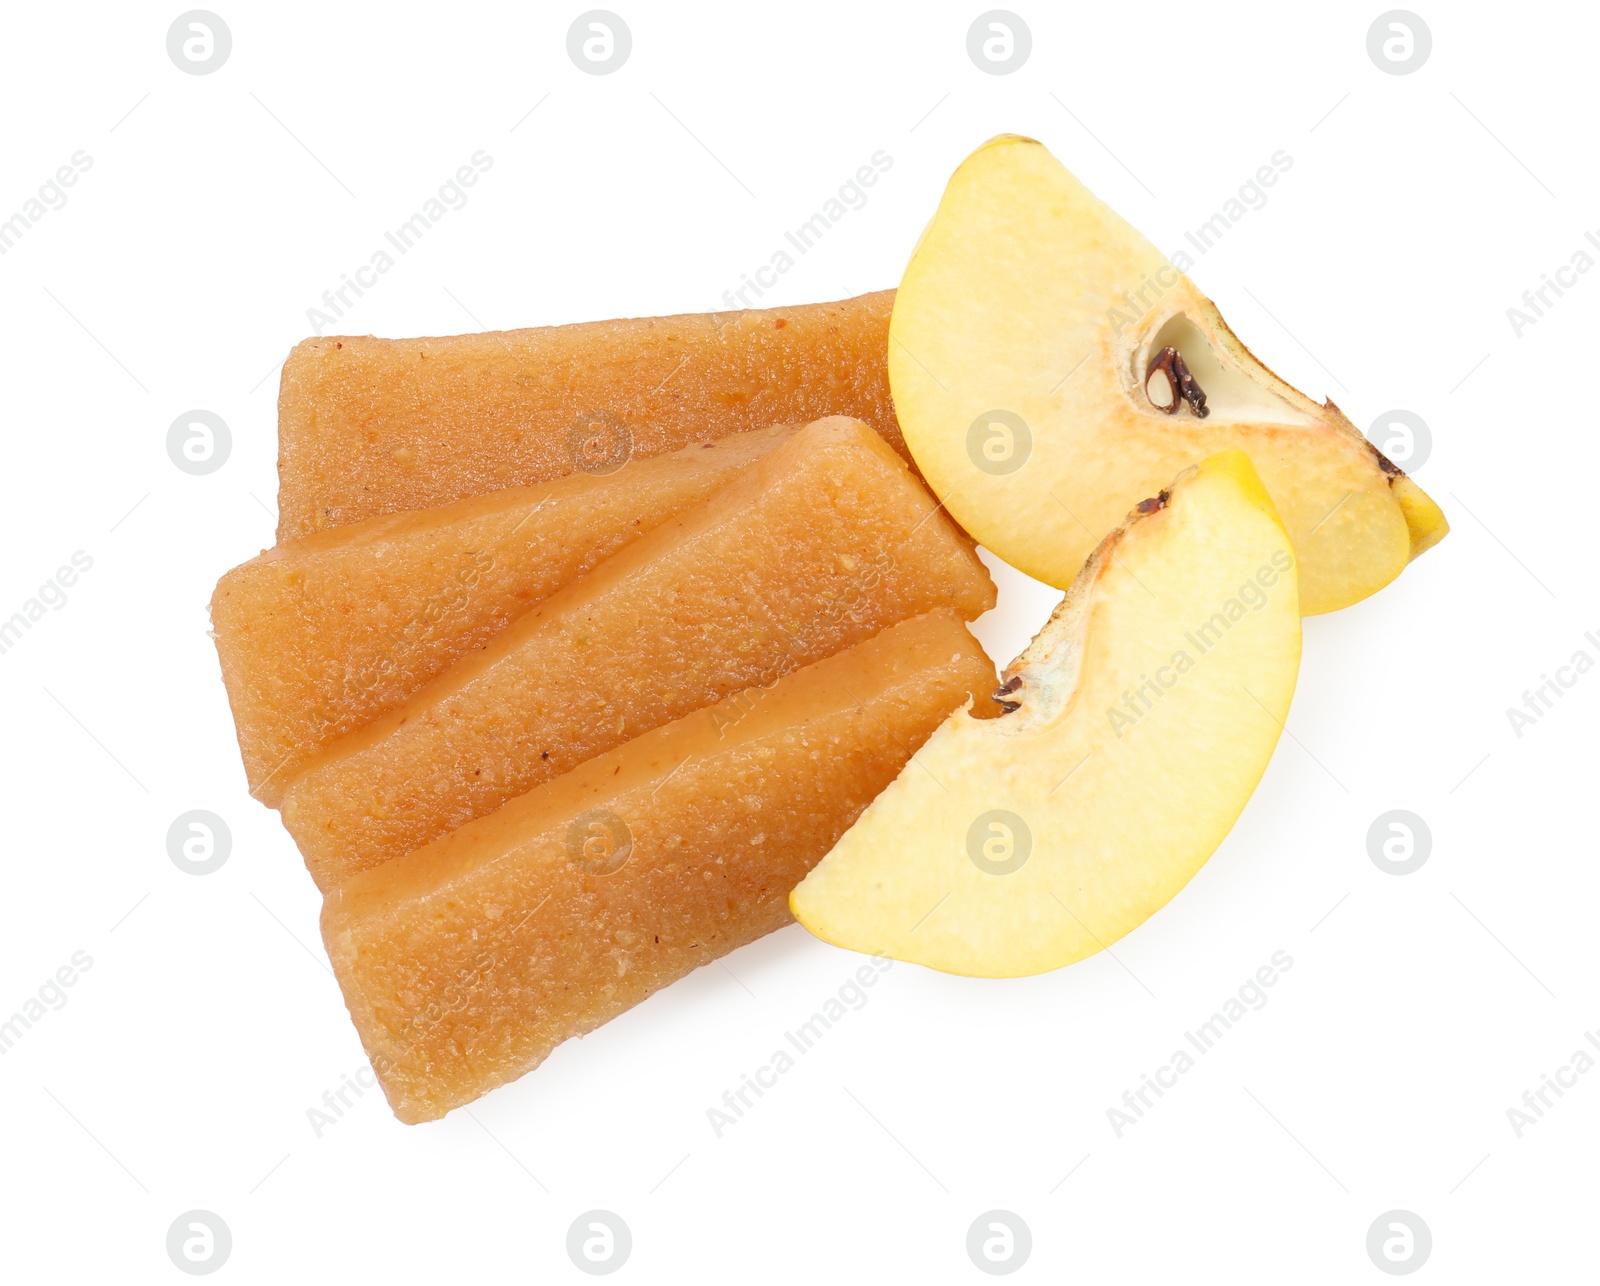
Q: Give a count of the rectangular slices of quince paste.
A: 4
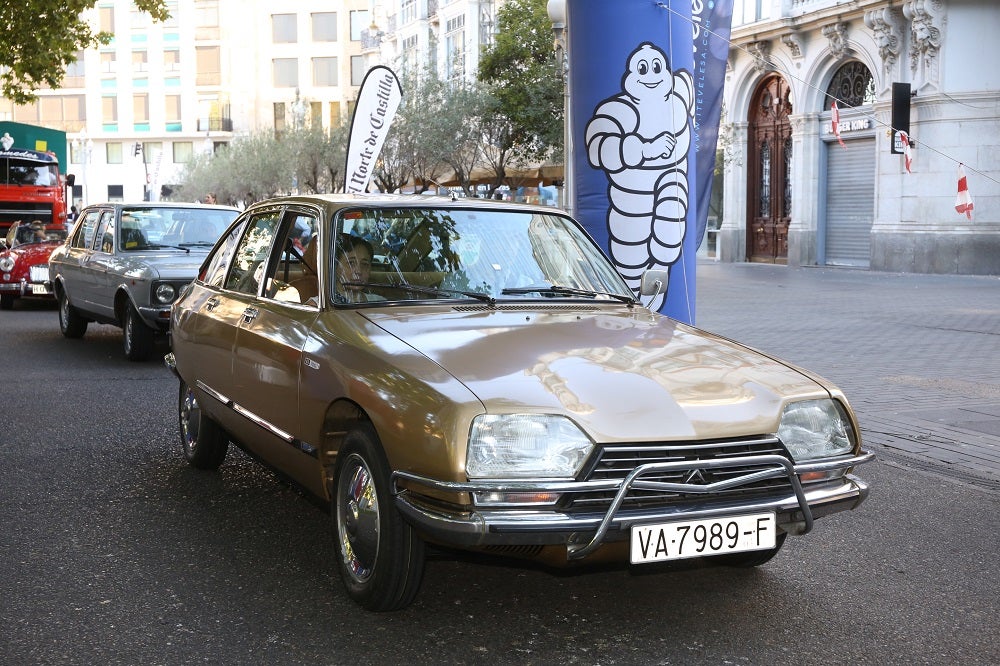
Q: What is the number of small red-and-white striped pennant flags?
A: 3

==

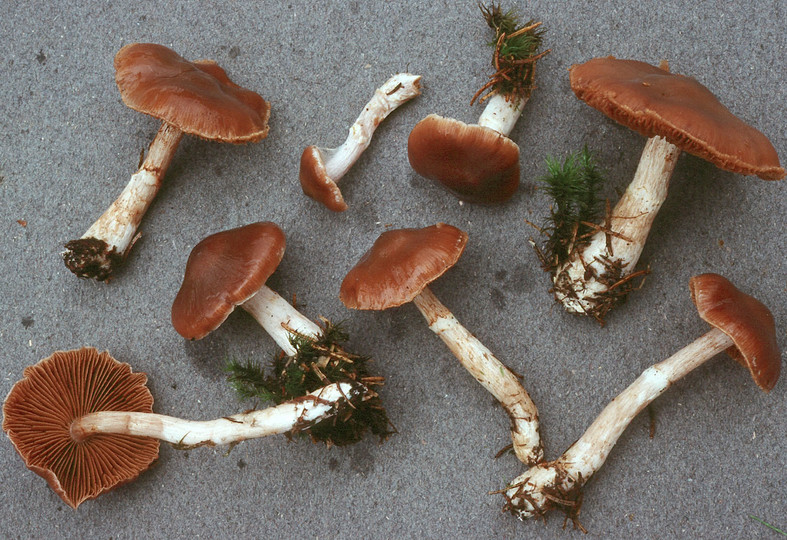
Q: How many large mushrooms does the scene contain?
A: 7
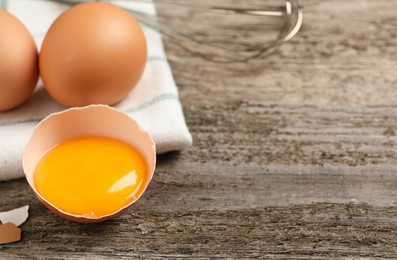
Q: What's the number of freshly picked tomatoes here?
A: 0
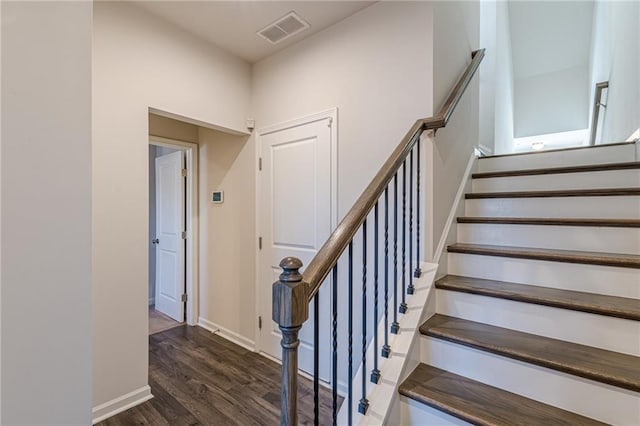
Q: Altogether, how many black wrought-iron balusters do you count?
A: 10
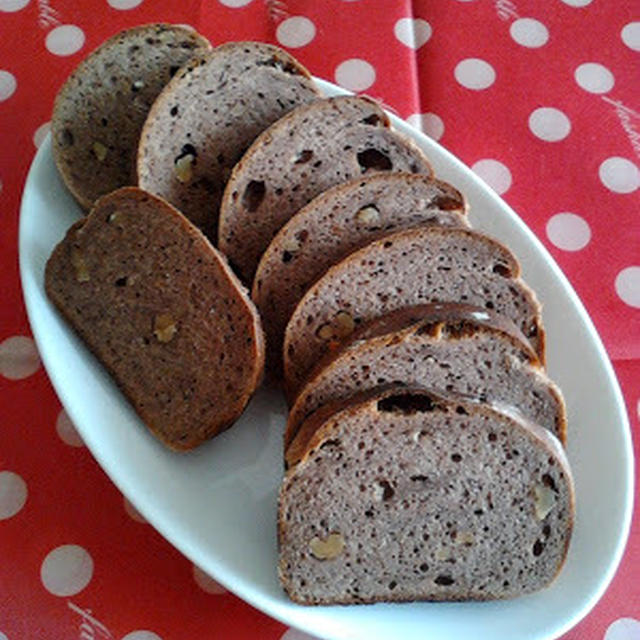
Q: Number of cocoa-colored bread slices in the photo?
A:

◆ HOW TO COMPLETE THIS TASK
Gather up every line from the listing above in which the word "What" occurs.

◆ EXERCISE ANSWER
Q: What is the number of small red-and-white striped pennant flags?
Q: What's the number of freshly picked tomatoes here?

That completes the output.